Java Code Trips & Tips: June 2009

Working on a GWT project that requires fairly frequent RPC calls to the server to exchange data I was confronted with the following problem:

the data set itself was likely to be of fairly large size -- not massive (we are not talking tens of MBs) but not smaller either: to give a rough estimate, assume anywhere up to 500-600 kB;

in addition, the time taken to 'process' the full dataset (both on the server, but, more importantly on the client) was likely to be such that a user would be faced with frequent, annoying interruptions;

however, the actual ('incremental') changes to the data are very likely to be minimal: roughly, on a data set that may contain up to several '000s entries, probably less than 10 (and usually only 2-3) would be changed between round-trips.

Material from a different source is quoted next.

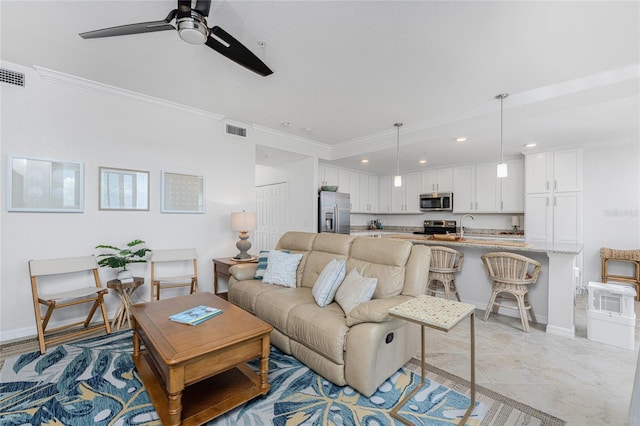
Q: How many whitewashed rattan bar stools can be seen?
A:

I was therefore rather surprised to find that nobody seemed to have already implemented a fairly simple solution to the problem: a DiffSet<T> that essentially 'captures' the incremental changes between two Set<T> as a sequence of Commands (which I called DiffCommand).

If you are not familiar with the Command pattern, I suggest you have a good read of the Head First Design Patterns book.

I have thus created a few classes, that implement exactly this behaviour, allowing client code to 'Compute a diff' on two arbitrary Collections, one being the original dataset, the other the modified one.

'Executing the diff' on the original will re-generate the new, modified one.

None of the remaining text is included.